◆ Saved data entries:
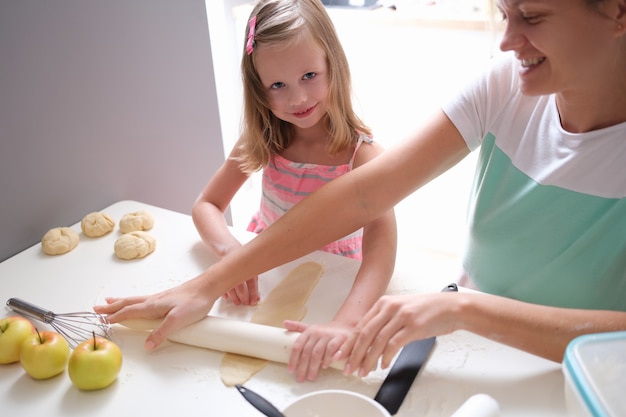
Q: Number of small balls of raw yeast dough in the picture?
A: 4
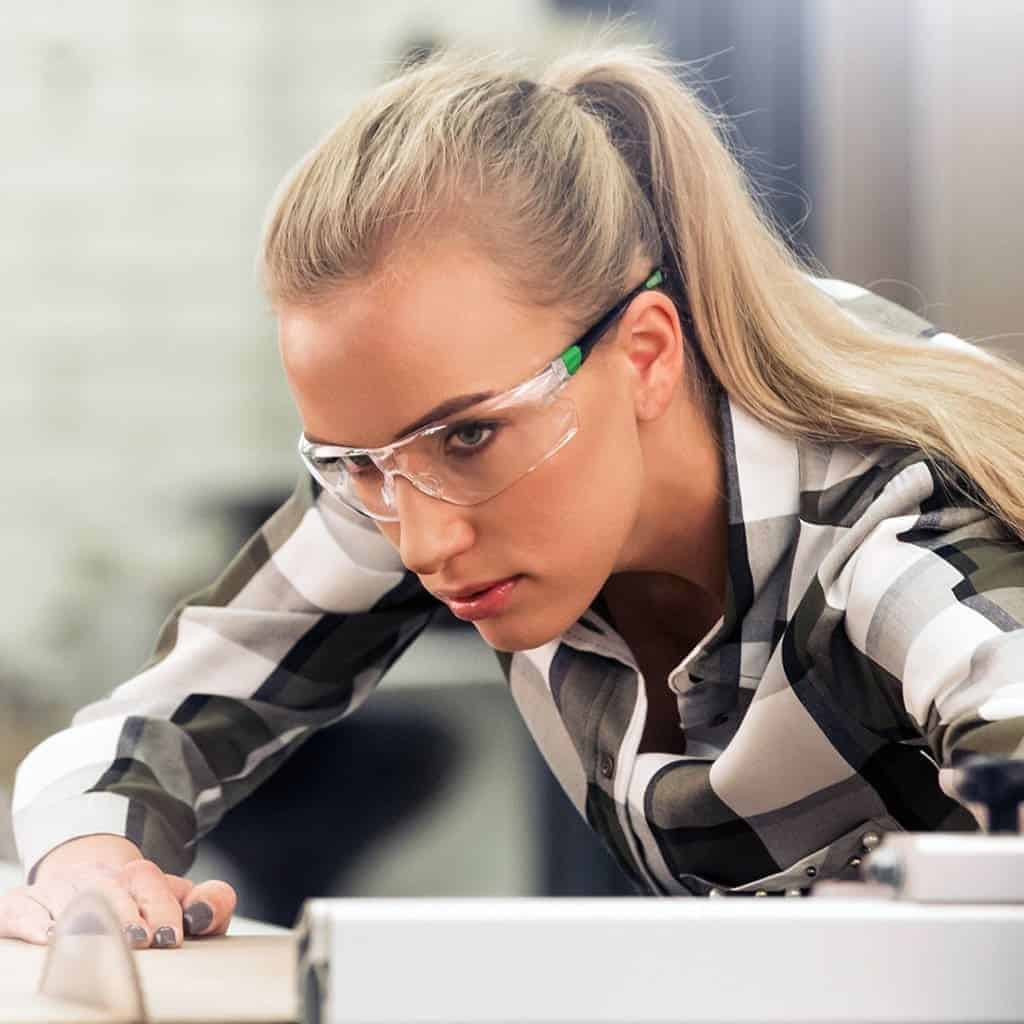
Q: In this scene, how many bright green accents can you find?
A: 2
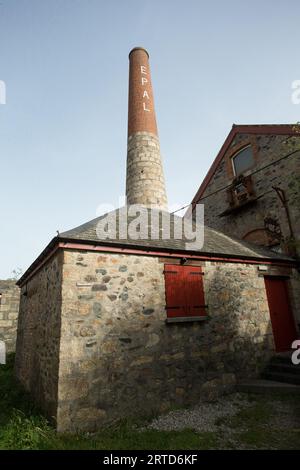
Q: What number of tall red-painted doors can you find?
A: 1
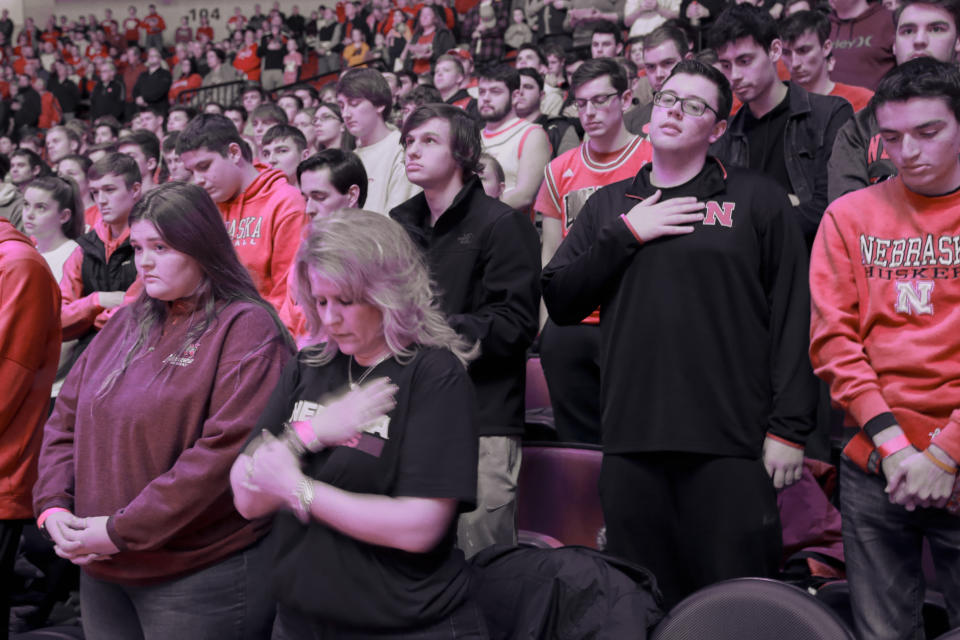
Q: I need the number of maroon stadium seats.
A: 2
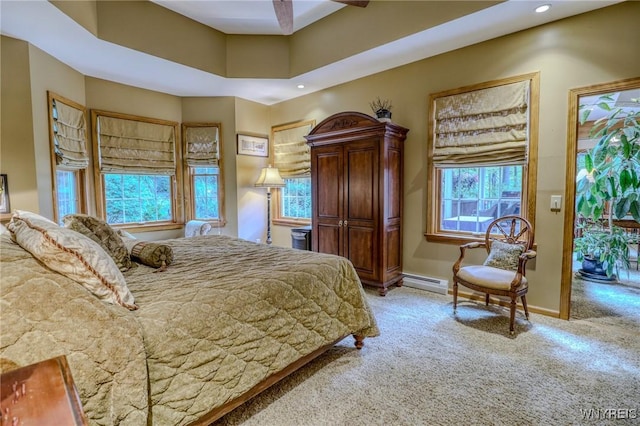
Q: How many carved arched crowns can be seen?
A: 1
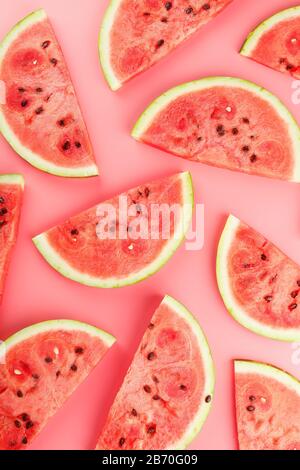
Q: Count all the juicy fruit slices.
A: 10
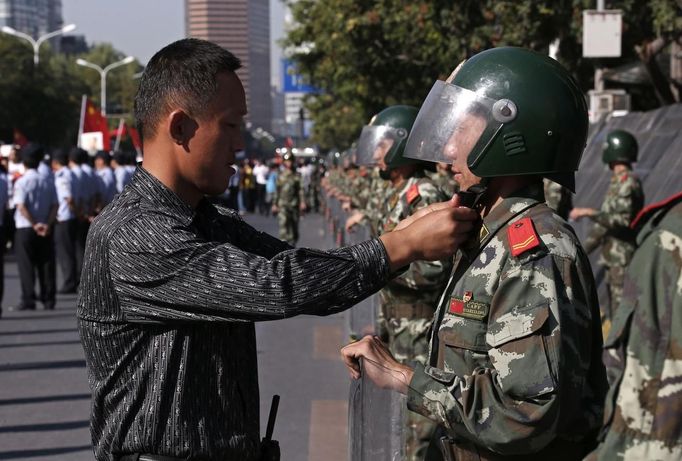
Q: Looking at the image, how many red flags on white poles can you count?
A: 2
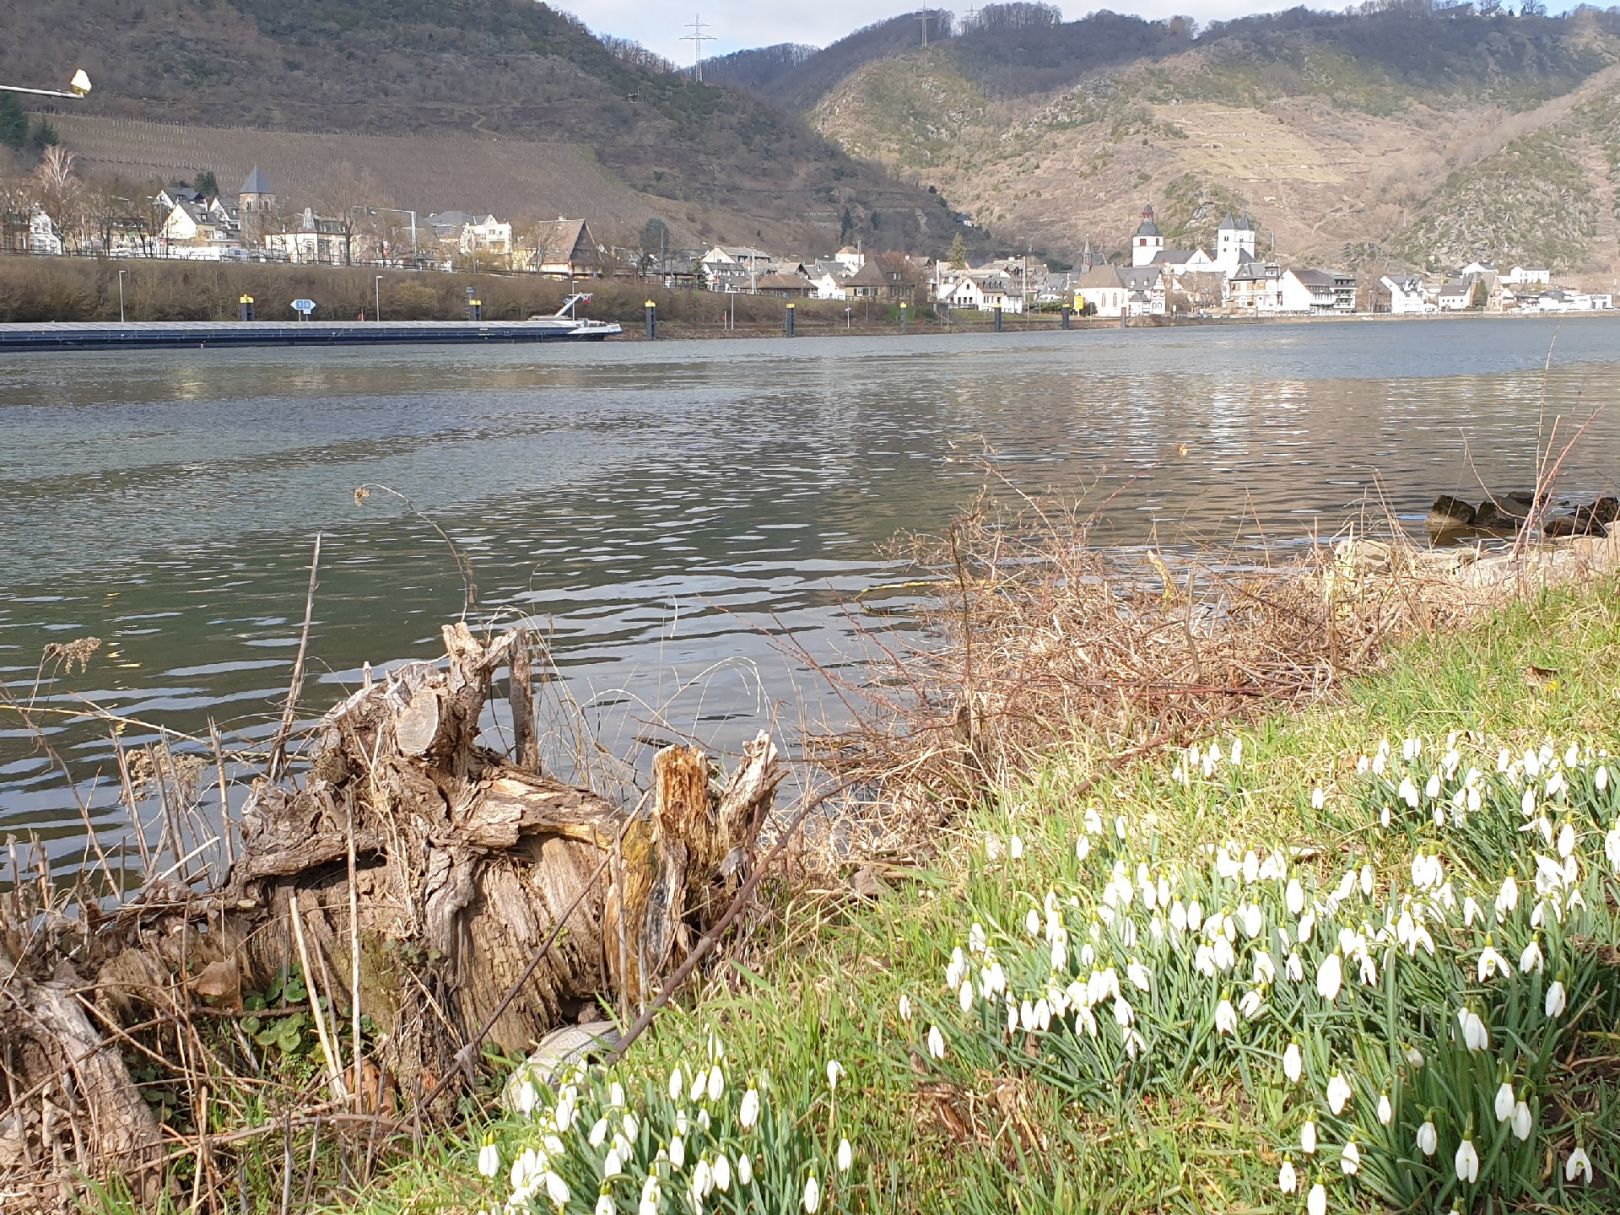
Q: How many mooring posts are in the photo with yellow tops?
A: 7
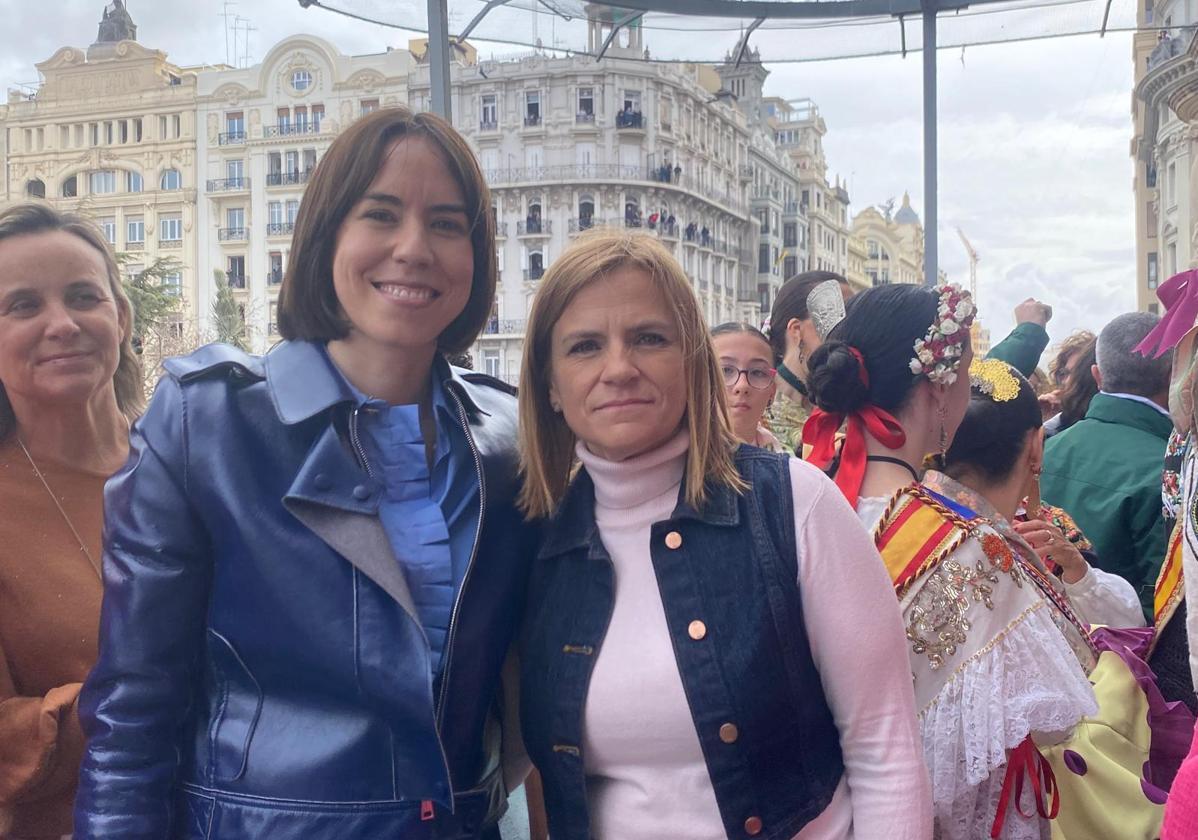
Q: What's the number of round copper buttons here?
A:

◆ Requirement: The exercise is to copy out every line above that has the word "find" in it.

◆ Output for this task:
Q: In this scene, how many bright green accents can you find?
Q: What number of tall red-painted doors can you find?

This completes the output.